Over the past decade, internet companies such as Google, Yahoo, Facebook and others have leveraged the Hadoop MapReduce platform effectively to process data that is truly large in scale. In addition, many enterprises with years of information gathered in siloes across multiple systems have also started using this platform to combine and process data at a scale beyond the realm of the imagination of most computer scientists and IT professionals.

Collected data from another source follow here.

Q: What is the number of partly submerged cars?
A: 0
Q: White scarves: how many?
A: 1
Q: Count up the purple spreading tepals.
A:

In 2013, a new project donated to the Apache foundation started attracting the attention of Big Data practitioners. This was Apache Spark, and it has very quickly set the world of Big Data on fire! In contrast to MapReduce’s storage based two stage MapReduce paradigm, Spark provided developers the ability to access and process the same data in-memory multiple times, thus avoiding the costly expense of disk io. This has allowed Spark based applications to deliver anywhere from 10 to 100 times the performance gains as compared to a similar application using the MapReduce paradigm.
Though it works well on problems that Hadoop and MapReduce were being applied to, Spark was originally built to provide high performance data processing to support applications in the area of machine learning, graph processing and streaming analytics. With the wide adoption of Spark to replace MapReduce, people sometimes incorrectly assume that it was possibly developed to replace MapReduce or even Hadoop as a whole.

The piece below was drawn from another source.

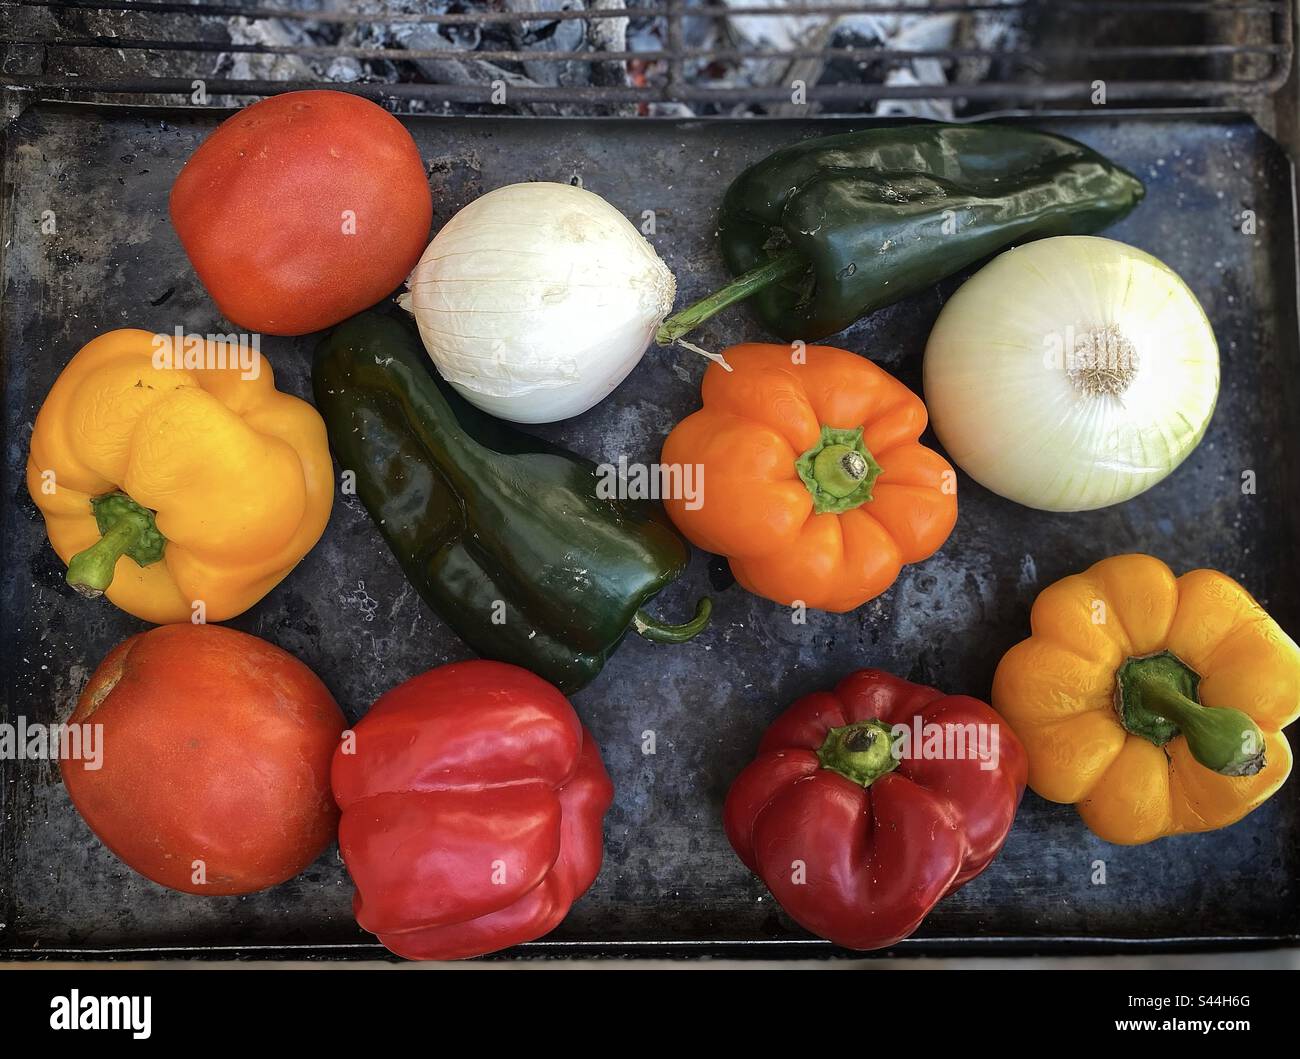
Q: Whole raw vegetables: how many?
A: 11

Luckily for the development community, the creators of Spark took a complementary approach with the Hadoop stack. Spark is completely built to coexist and work alongside existing investments in Hadoop including Hadoop’s data stores, file formats, data collection and management libraries, as well as it’s scheduling and resource management tools. That’s good news, especially for all the enterprises that have poured millions into applications and infrastructure using these technologies!
There are a few items to keep in mind as you look to implement new Big Data applications using Spark. Spark applications will clearly impose additional memory requirements on your cluster infrastructure to provide the performance improvements at scale. Spark may not always bring additional value for workloads that are not time sensitive, and better fit a batch processing model.
While not perfect, Hadoop MapReduce is definitely a more mature platform at this time. Spark will take some time to mature to the same level. On the flip side, it is highly likely that more resources will move to working on Spark, which will eventually lead to a slower cycle of updates and improvements in Hadoop’s core platform.
With so much promise from Spark, we can all now hope that the weather folks will finally be able to get their predictions right!